Work instructions
In the entries below, spot each line with the word "Tally" and copy it.

#####

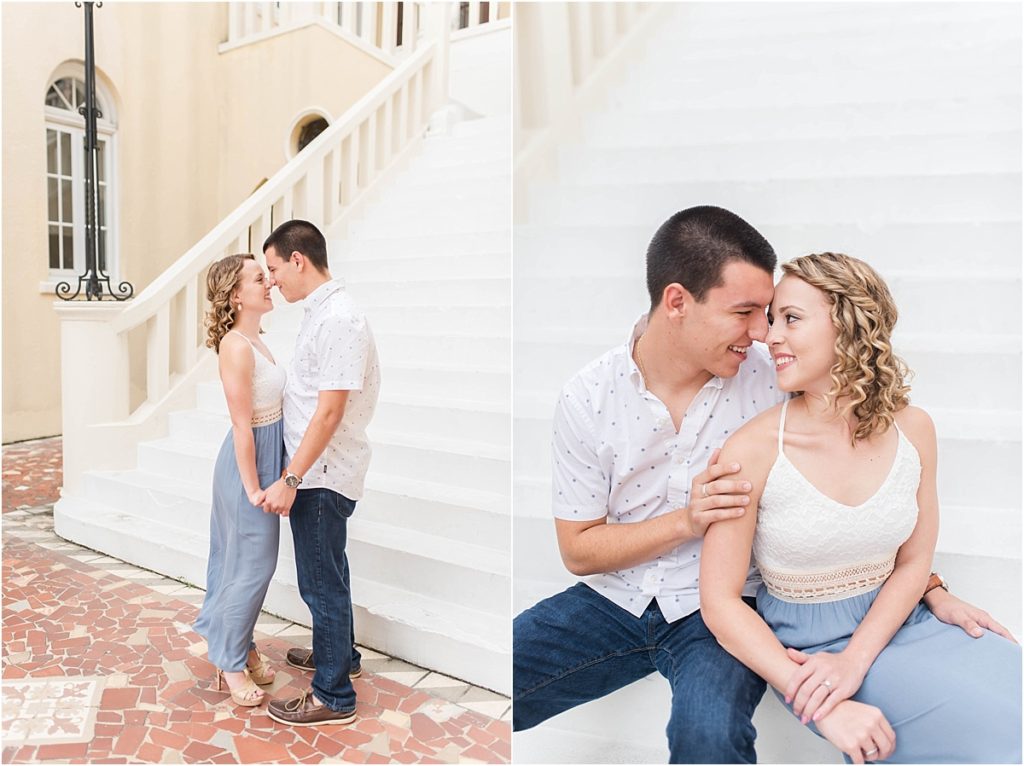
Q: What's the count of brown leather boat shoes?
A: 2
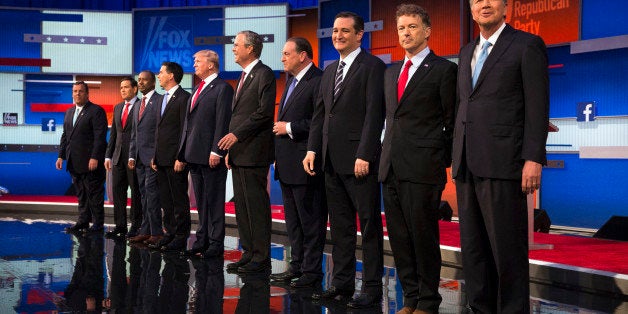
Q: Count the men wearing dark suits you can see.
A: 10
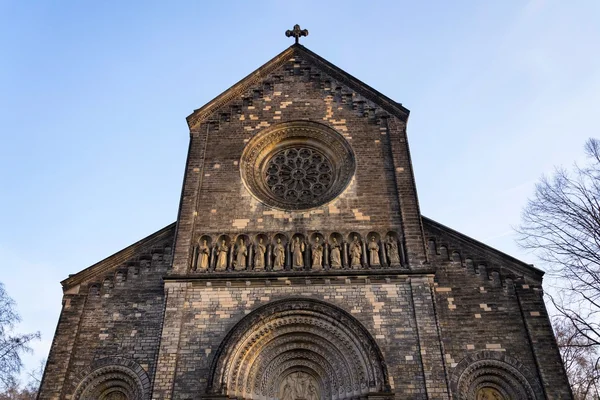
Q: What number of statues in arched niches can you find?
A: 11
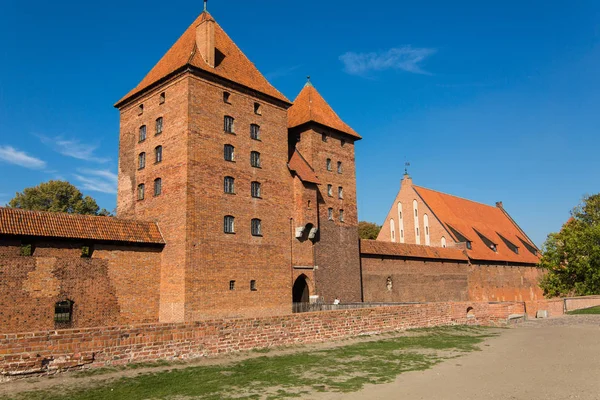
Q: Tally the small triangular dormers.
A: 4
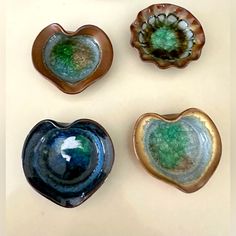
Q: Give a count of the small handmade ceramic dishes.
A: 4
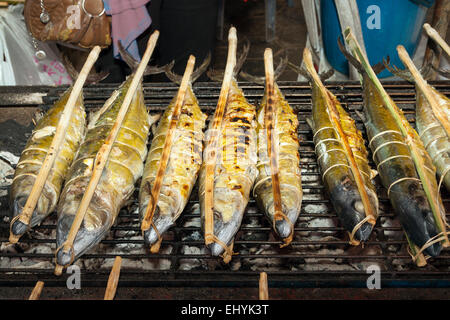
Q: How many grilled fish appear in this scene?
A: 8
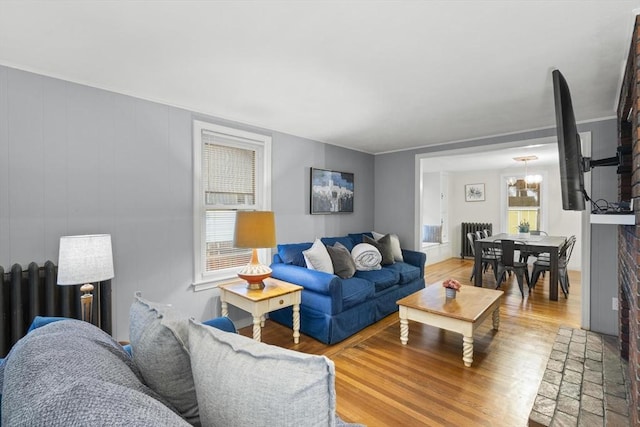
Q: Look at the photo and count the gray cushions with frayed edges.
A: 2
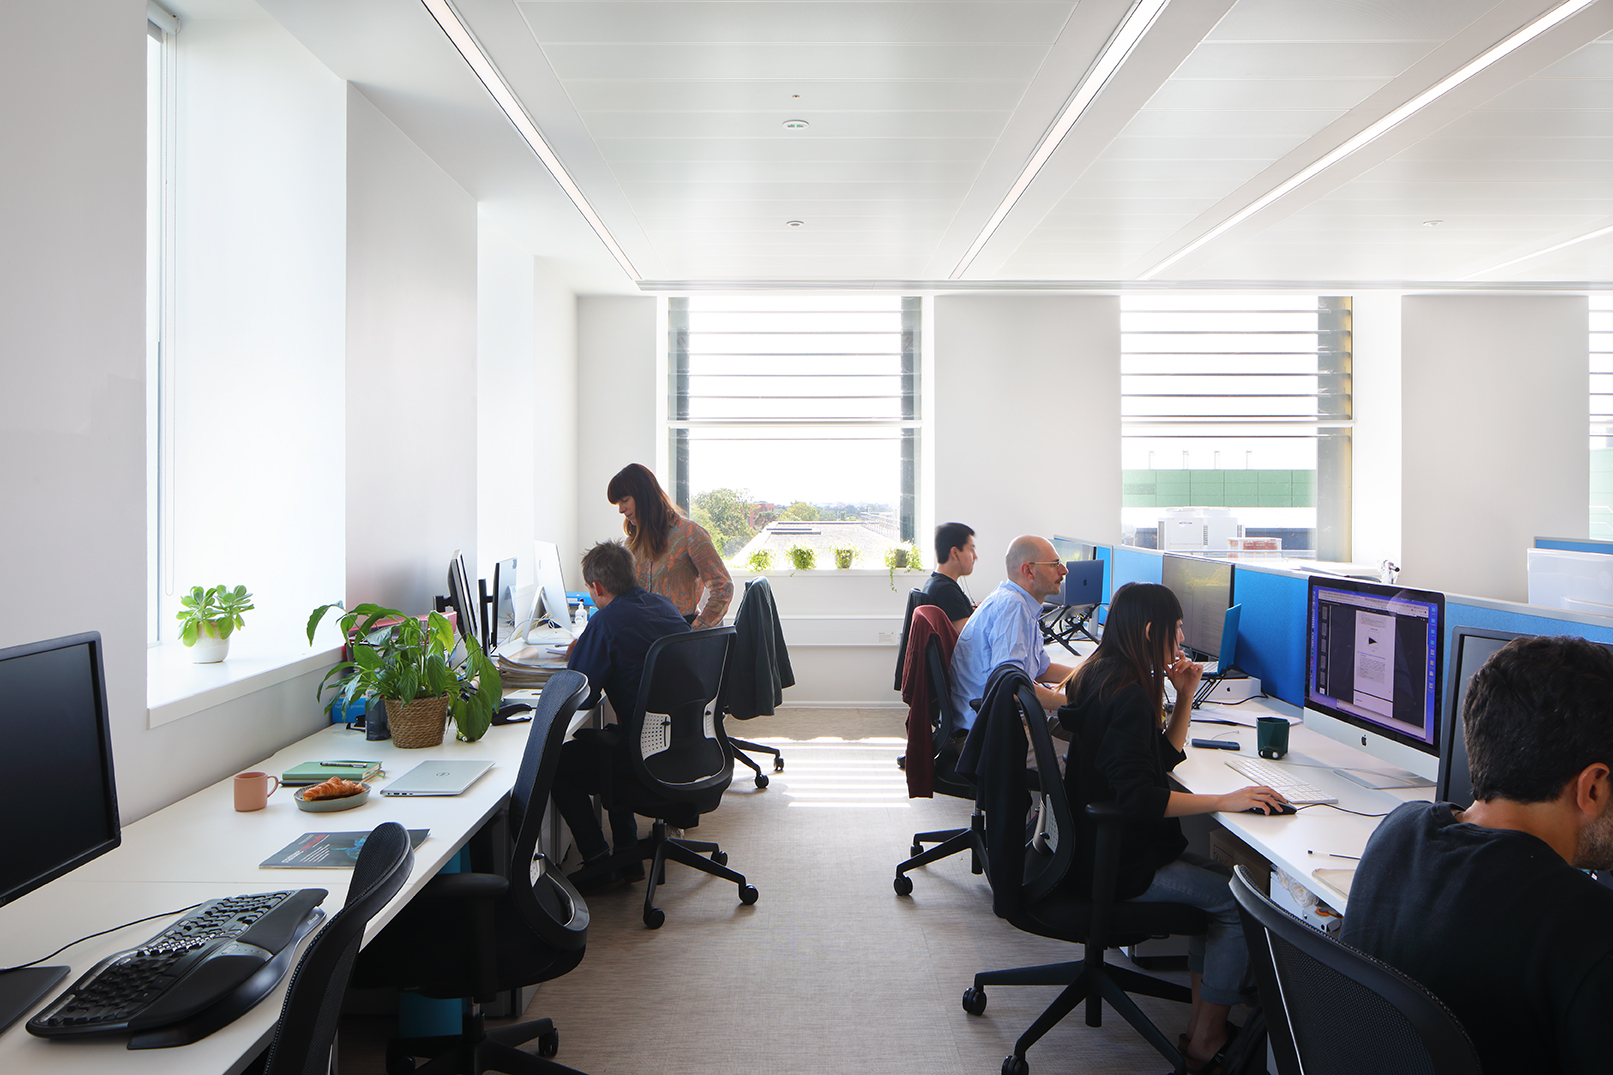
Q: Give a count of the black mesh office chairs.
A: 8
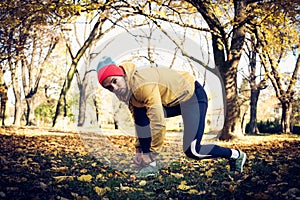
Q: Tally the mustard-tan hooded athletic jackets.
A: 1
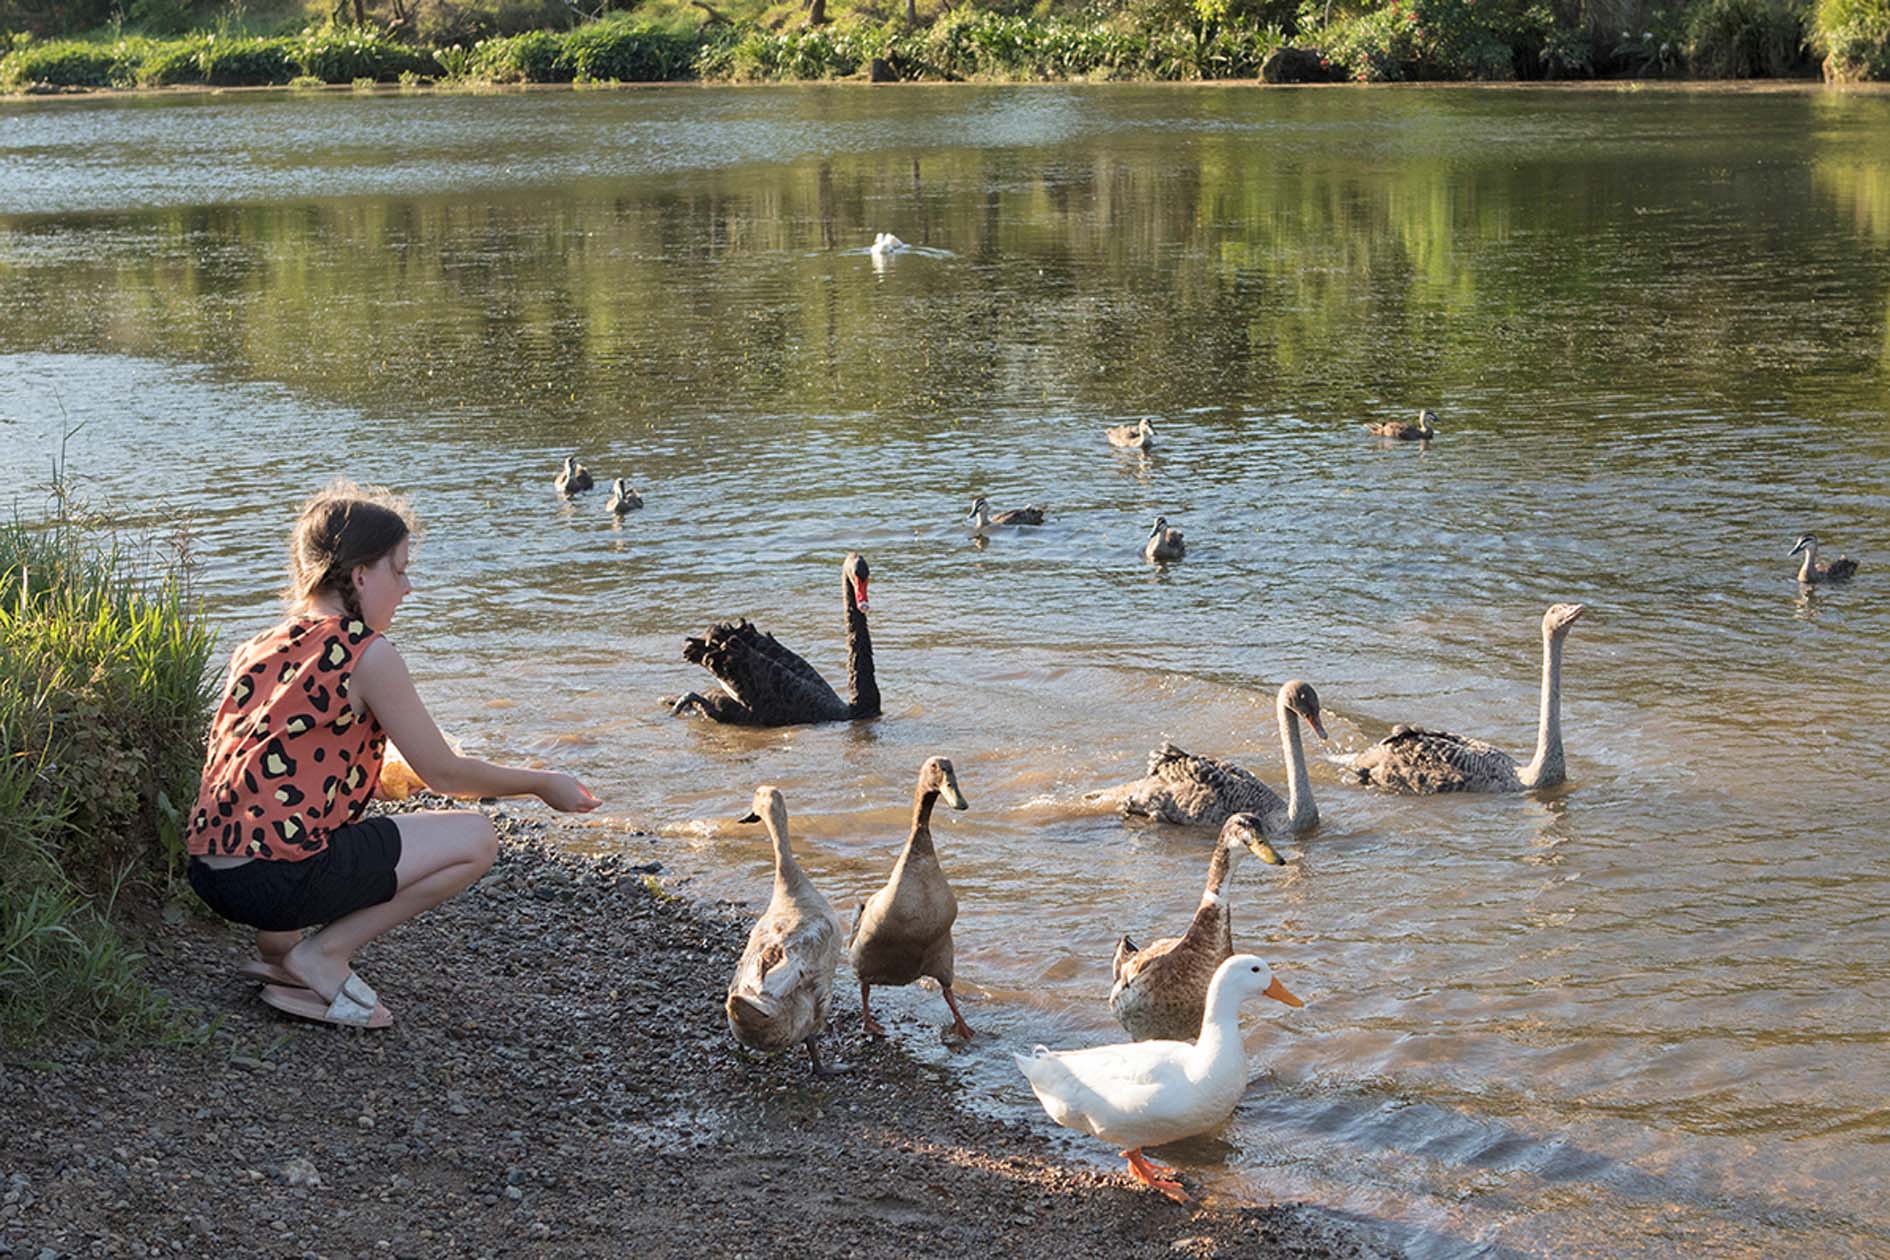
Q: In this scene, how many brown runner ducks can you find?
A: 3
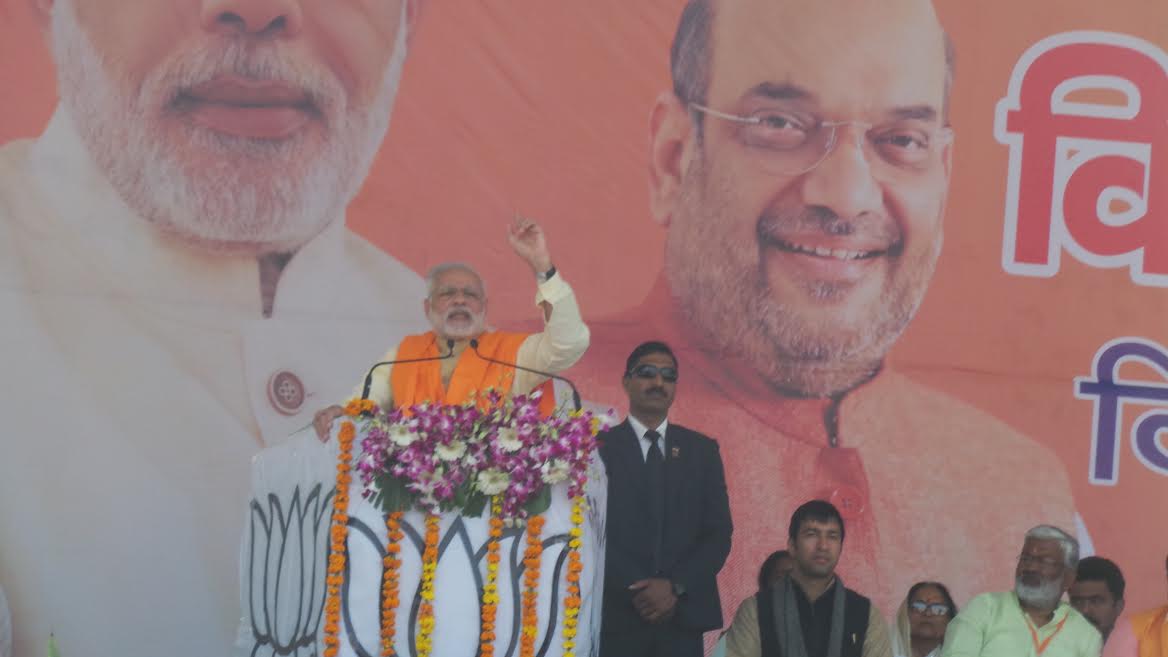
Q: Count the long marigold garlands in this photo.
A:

#####

Response box
Q: Tally the small triangular dormers.
Q: Tally the mustard-tan hooded athletic jackets.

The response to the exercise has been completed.